[Start of Attachment]

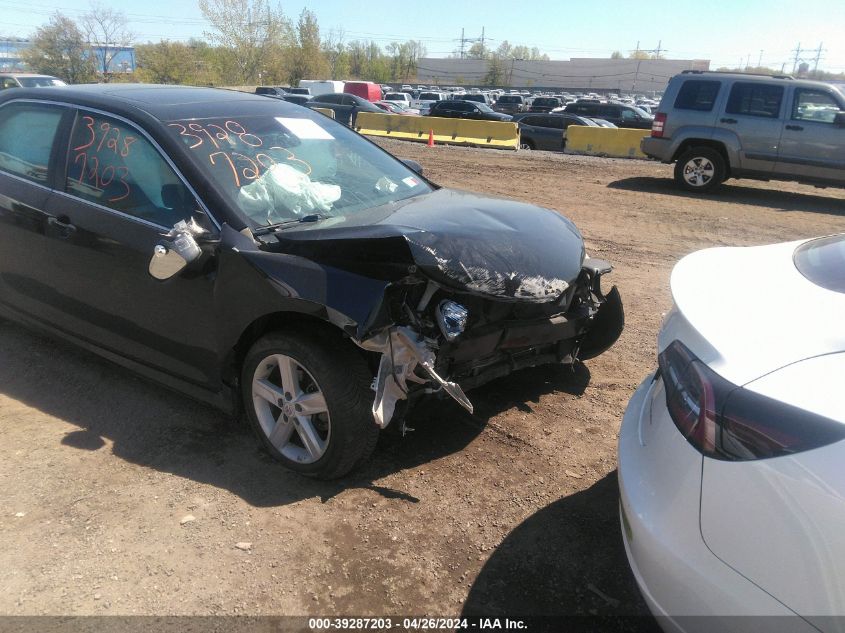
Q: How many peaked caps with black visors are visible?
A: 0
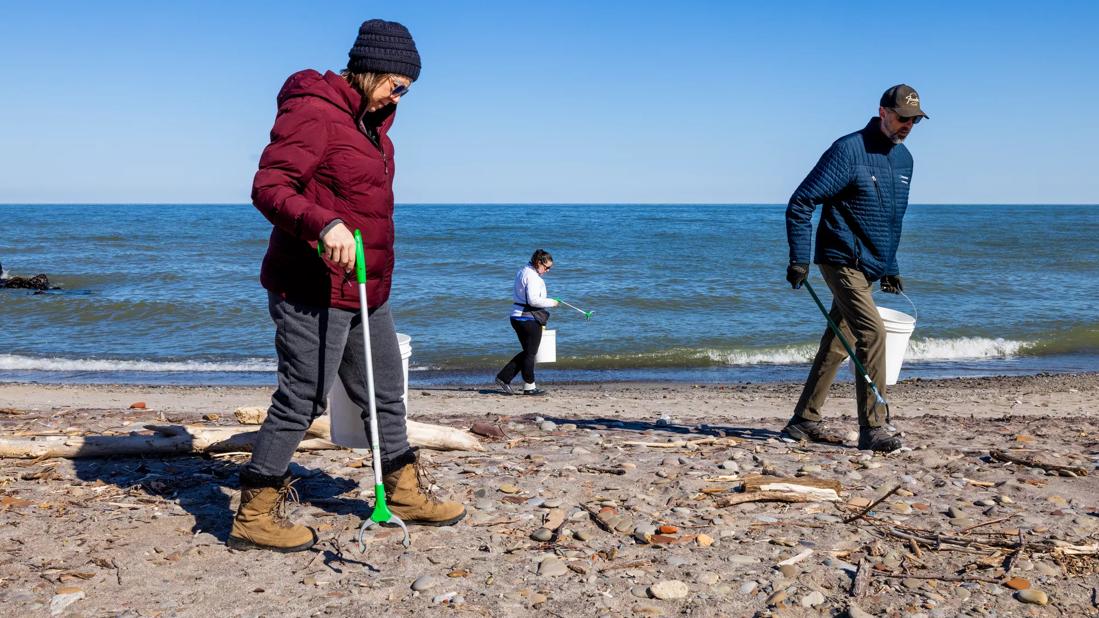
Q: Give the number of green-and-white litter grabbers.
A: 2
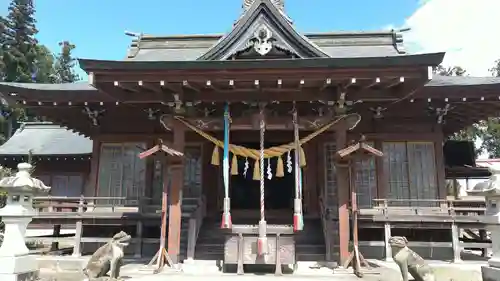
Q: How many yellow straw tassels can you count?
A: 5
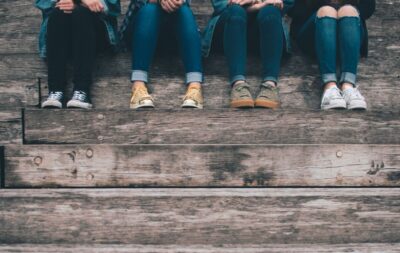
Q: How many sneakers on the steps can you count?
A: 8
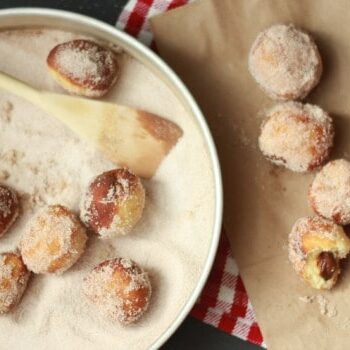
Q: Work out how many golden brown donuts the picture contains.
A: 10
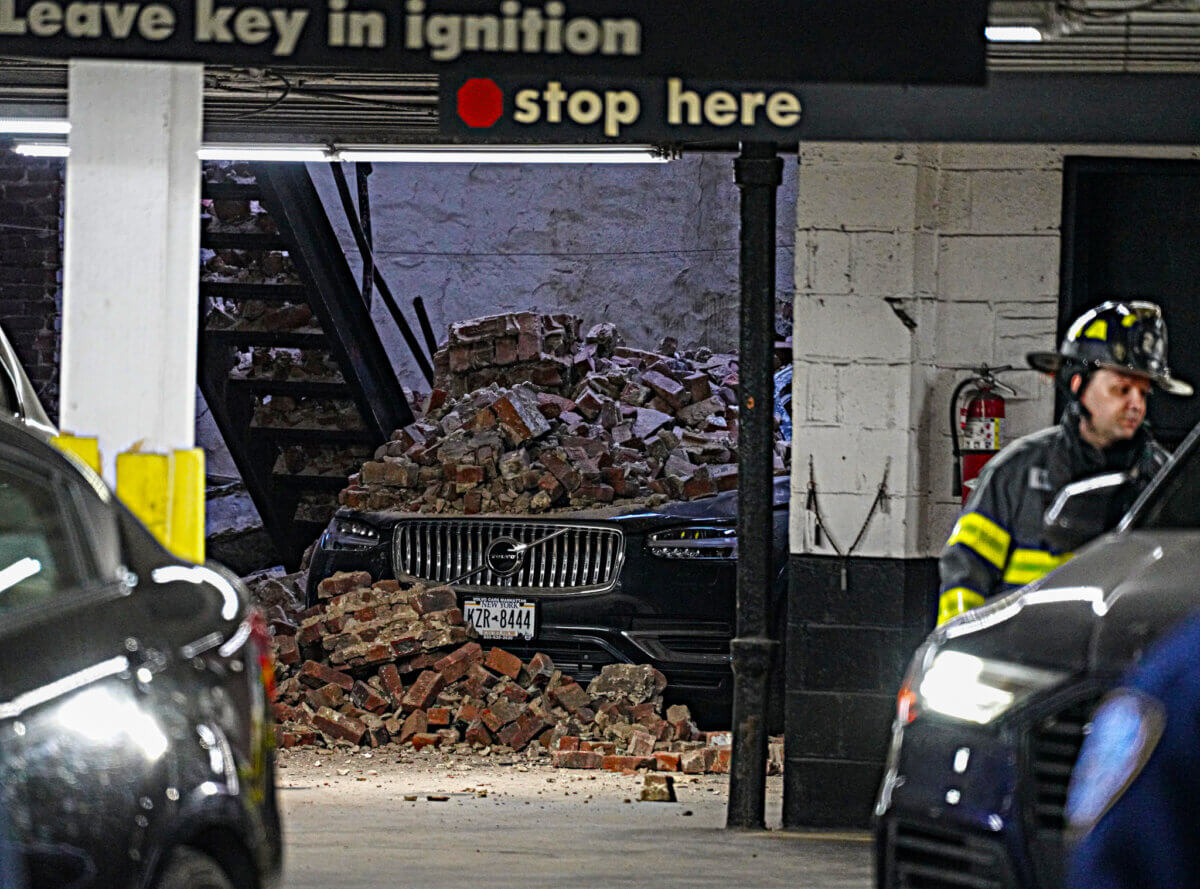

[End of Attachment]

§ Assigned task
Go through the entries and copy every line that has "many".

§ Task solution
Q: How many peaked caps with black visors are visible?
Q: How many yellow straw tassels can you count?
Q: How many sneakers on the steps can you count?
Q: Work out how many golden brown donuts the picture contains.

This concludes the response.